Blogs and Facebook pages do help to circulate ideas, opinion, observations and images of works of art. Perhaps, today more artists and art lovers are connected through social networking sites than through print art journals. However, the validity and authenticity of the print journals still stand strong for their longer shelf value and comparatively and seemingly ‘better’ researched articles. That does not make the online platforms less authentic and less serious. The new motto that I want to propose is this: Once online always online. Once you have published your articles and images online they remain there forever. Pessimists amongst us say that one day these online publications without much copyright protection would be ‘copyrighted’ by some multinational corporate and for using it further even the author may need to beg for permission from some unknown copyright holders. Let us keep that horrifying scenario at bay for the time being and think about what we could do online without too much of financial investment. Those who really want to publish their articles and views on art, we welcome them all.
There has always been certain amount of materialistic disparities in the art scene. One may find capital pouring in certain quarters of art making and proliferating and some other areas are left completely high and dry. As capital does not come always through true democratic means, one has to really depend on private players who might turn benevolent at some stage of their lives and think of investing money in order to support online art writers. There is no scope of complaining even if capital is not coming by this way. But we have to do one thing: We have to write and publish. We have to keep the scene alive and we have to give face, voice and visibility to the artists who make art even when there is no money in the market. I am sure, whatever we have done earlier on online platforms and are planning to do now would become sources of research materials in future. When we initiate Art Tehelka, we believe that we are trying to make our times an illuminated one rather than leaving it dark and blurred for the future generations to dub us as dark age people.
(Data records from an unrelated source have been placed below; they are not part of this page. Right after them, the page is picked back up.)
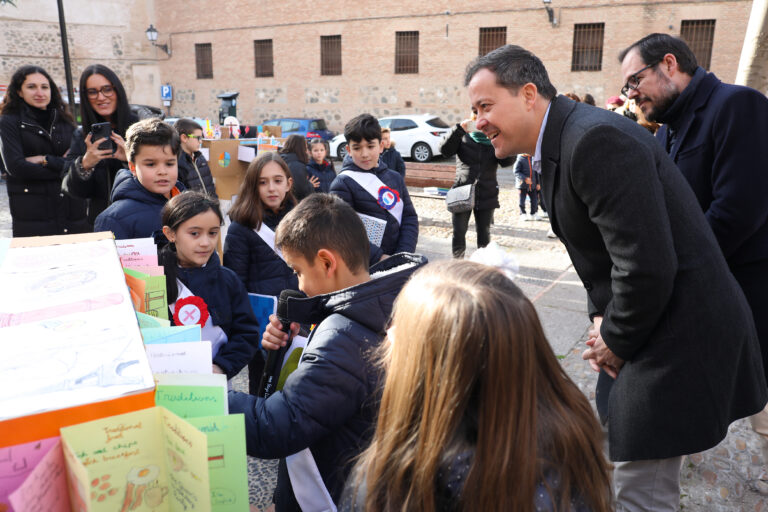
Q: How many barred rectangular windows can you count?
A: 7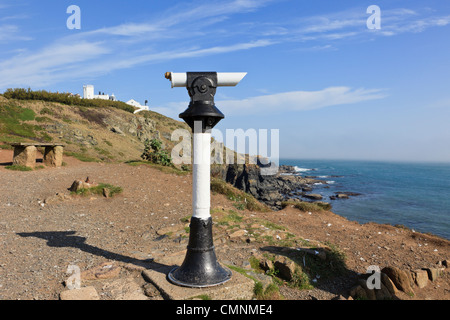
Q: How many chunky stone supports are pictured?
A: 2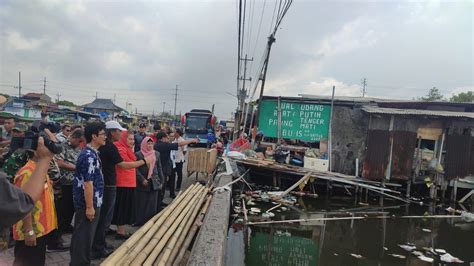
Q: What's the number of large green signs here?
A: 1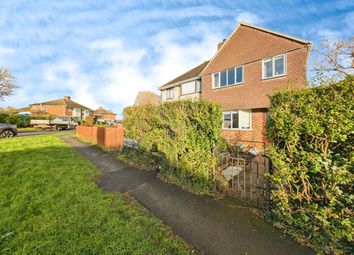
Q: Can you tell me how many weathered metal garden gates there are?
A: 1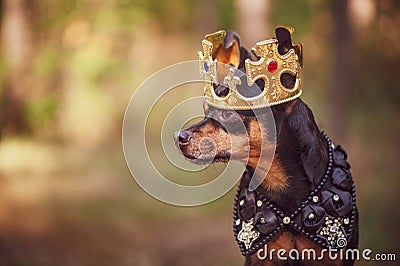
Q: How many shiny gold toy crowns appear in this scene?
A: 1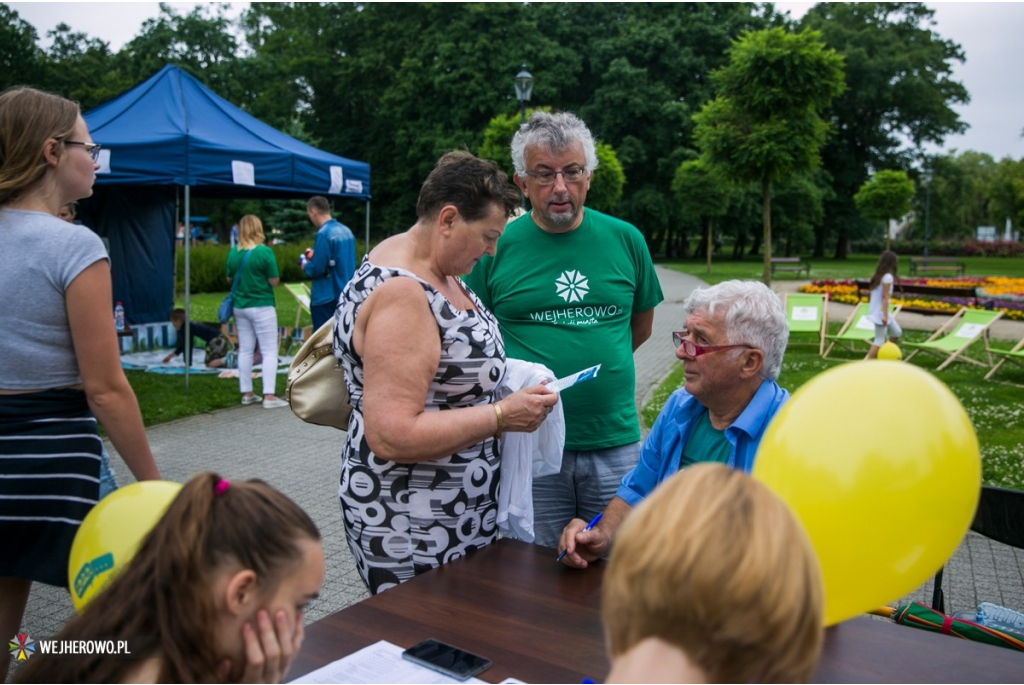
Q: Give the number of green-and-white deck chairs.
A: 5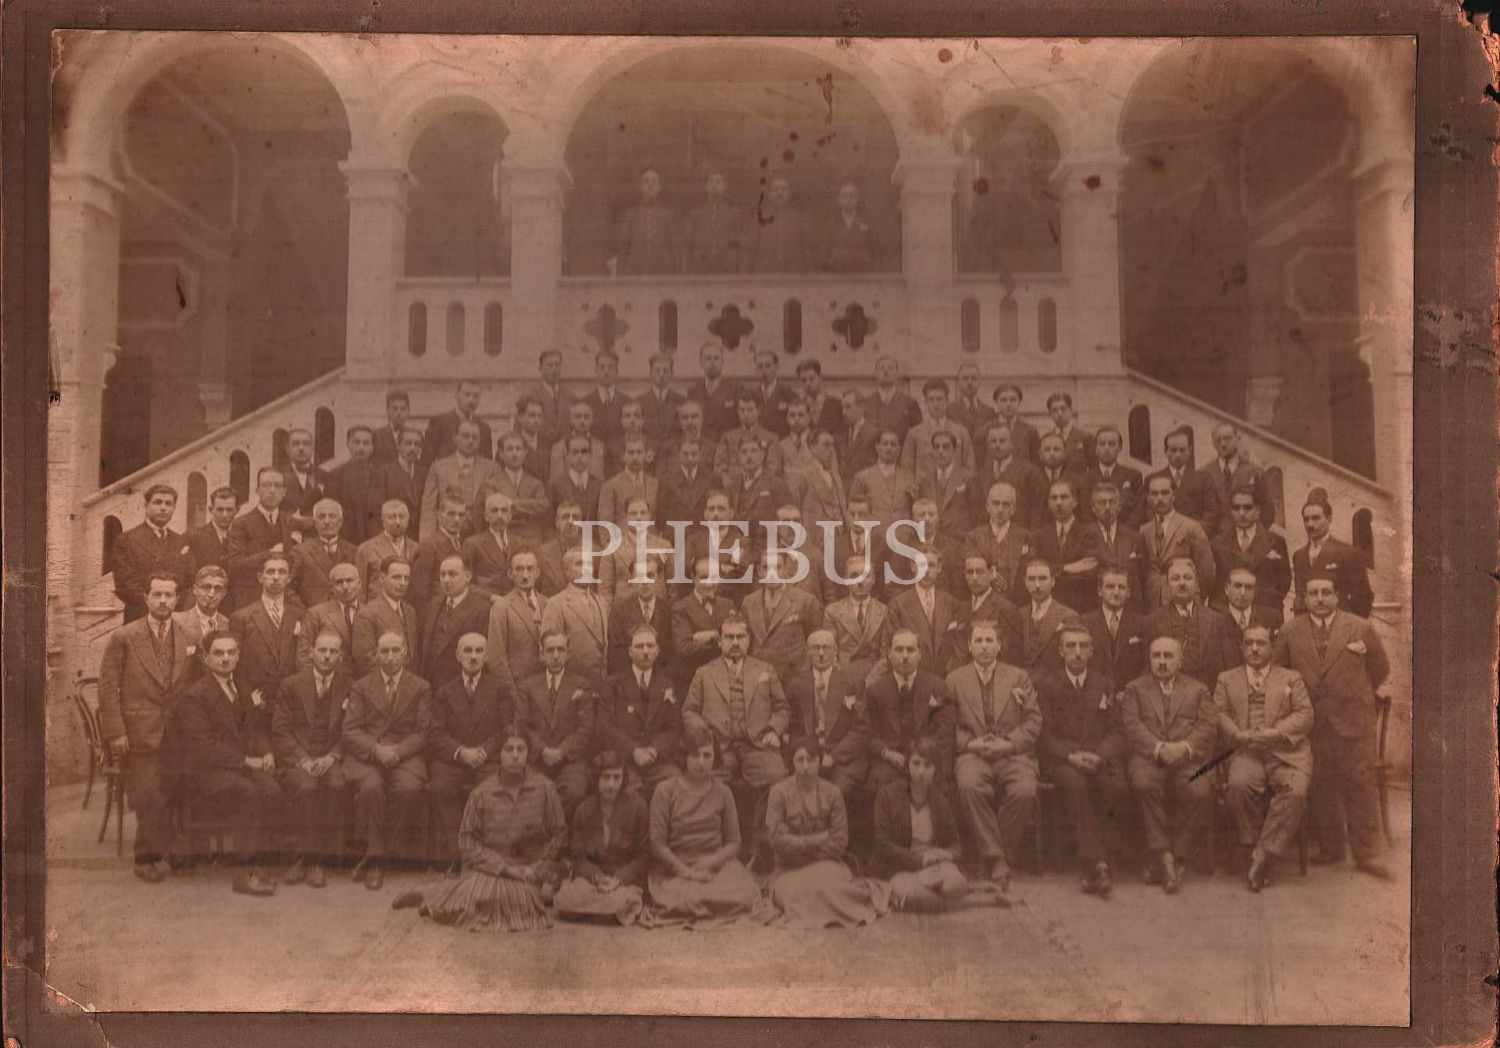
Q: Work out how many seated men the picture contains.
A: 13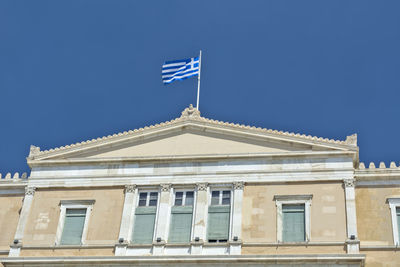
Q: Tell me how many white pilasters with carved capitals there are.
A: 6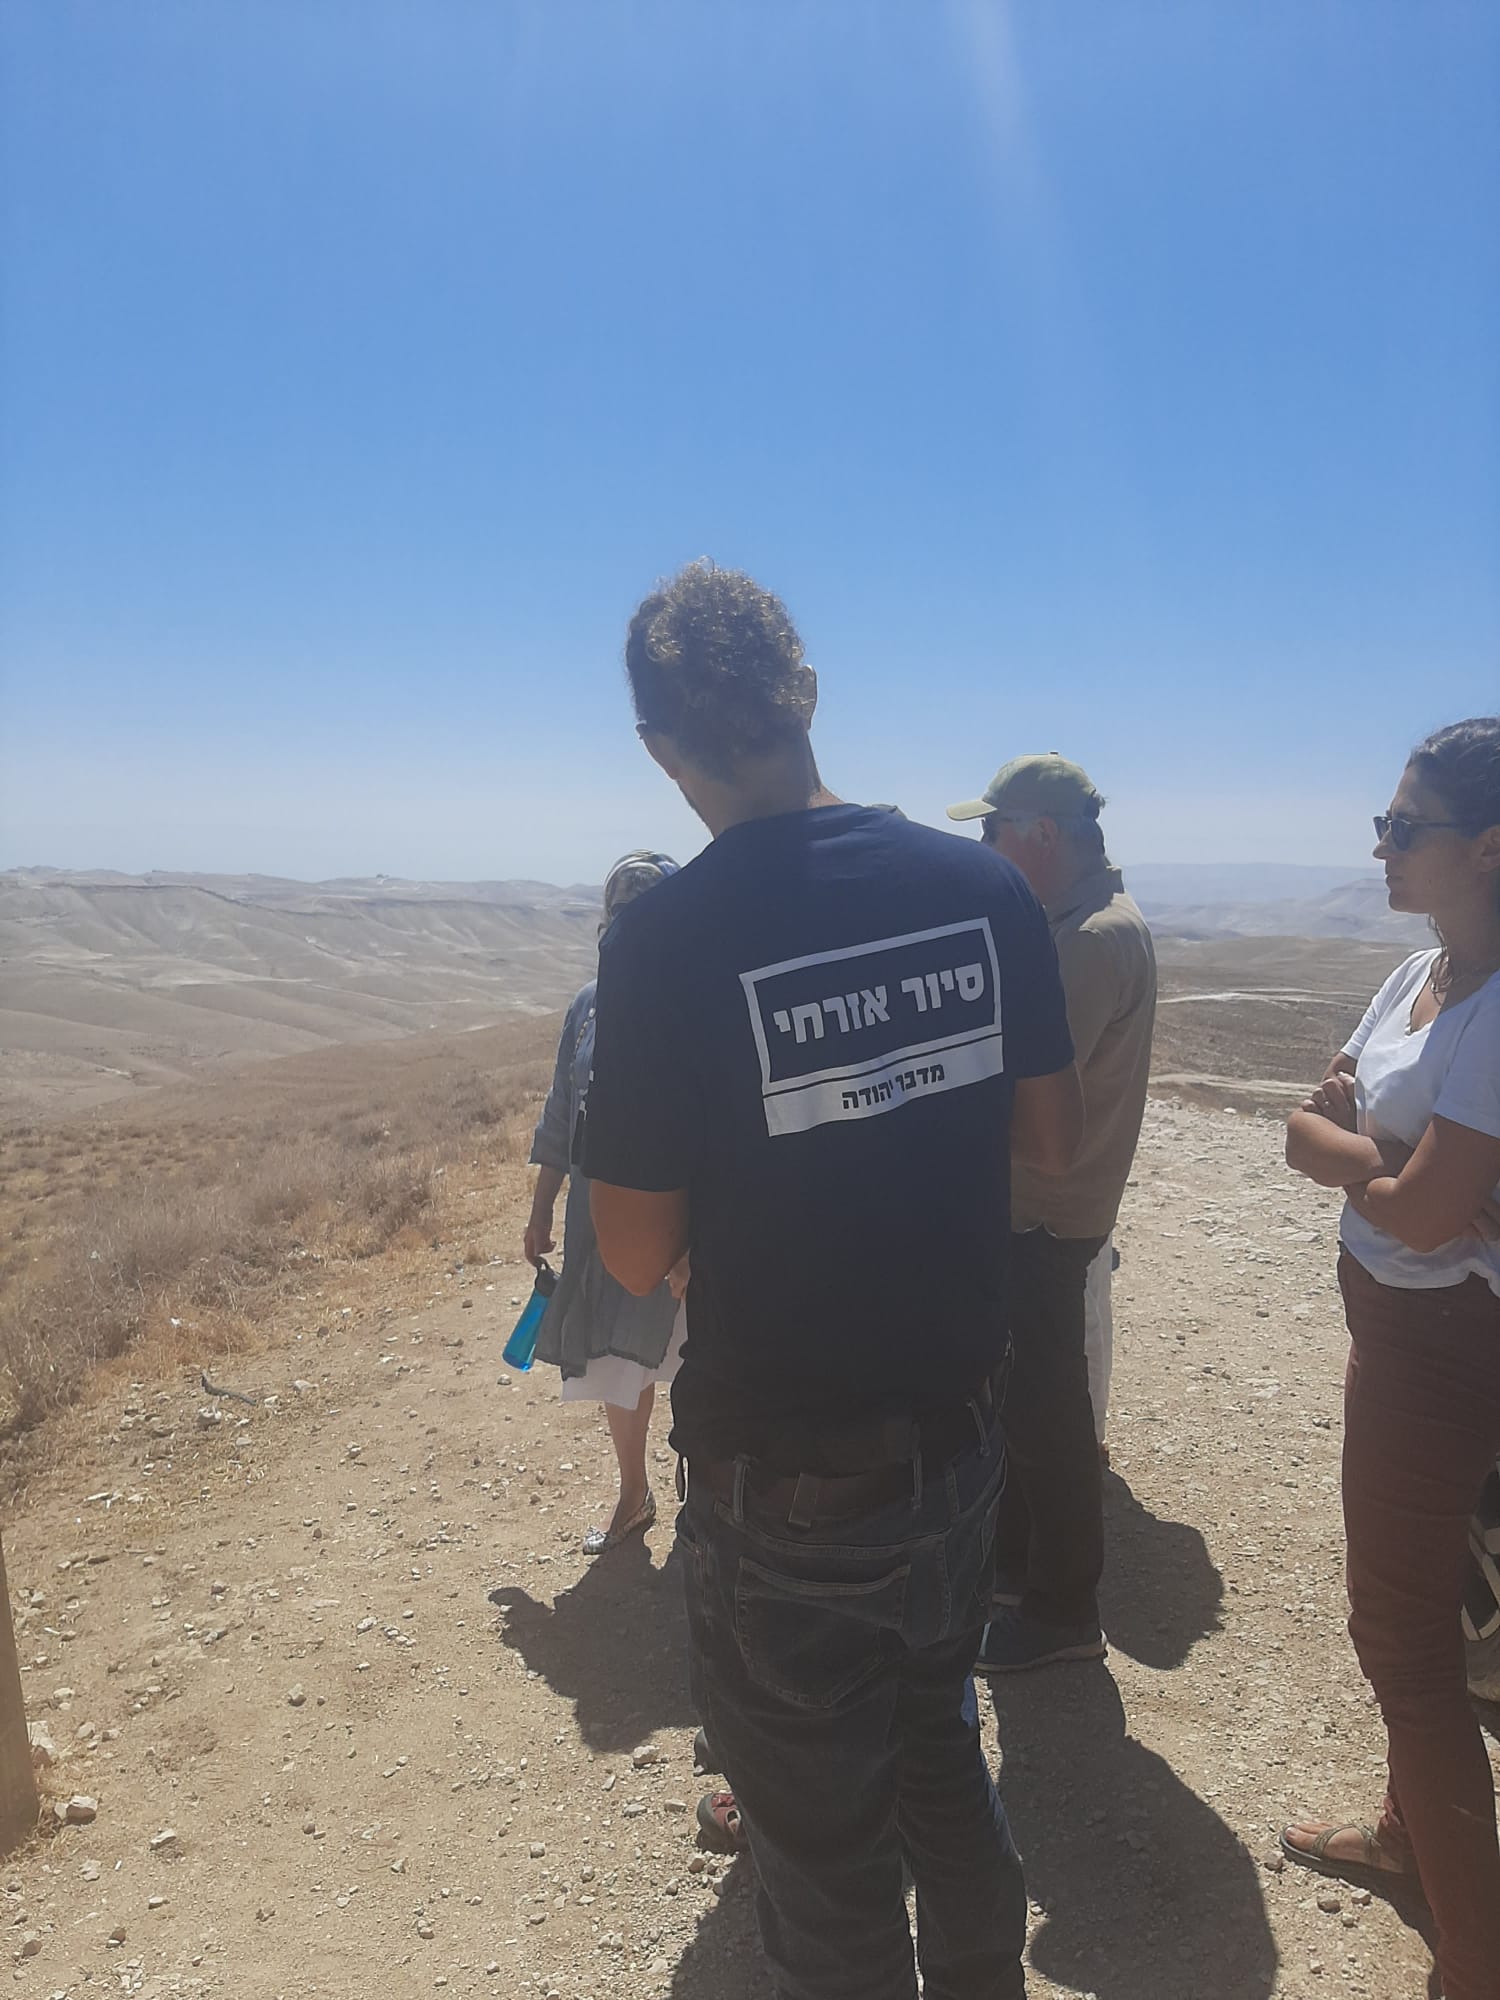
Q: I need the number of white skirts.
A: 1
Recently, an artist sent me a text message around eleven at night. It was a long message filled with pain and complaints. On that day, he had come to know about his termination from a reputed gallery in Delhi. He was asked to take away his remaining works from its stockroom. The gallery did not give him any explanation why he was removed from its list of artists after almost seven years. I thought the explanation was there in the very asking him to clear up. The gallery no longer wants to keep a dead weight on its shoulders. From the gallerist’s point of view the decision must be right. But we need to ask why an artist is unceremoniously terminated from the gallery list. Was it because he was not selling enough? Was it because his prices did not grow over a period of time? Was it because his works had become obsolete when seen against the new cutting edge art? Looking for an answer will take us to another crucial question: What is the job of a gallery? If a gallery fails to sell a set of listed artists, should the failure be reflected upon the artists or the gallery? In my opinion, the galleries should take up the responsibility. To take this responsibility, galleries should create a sound value adding literature/history/critique around their artists. For that they should support art writers and critical online platforms.
Art Tehelka offers insightful reviews, articles, essays, interviews and what is latest in art from all over our country. I welcome all to participate in this new venture. We assure you a present to change the future, which is in fact a gift.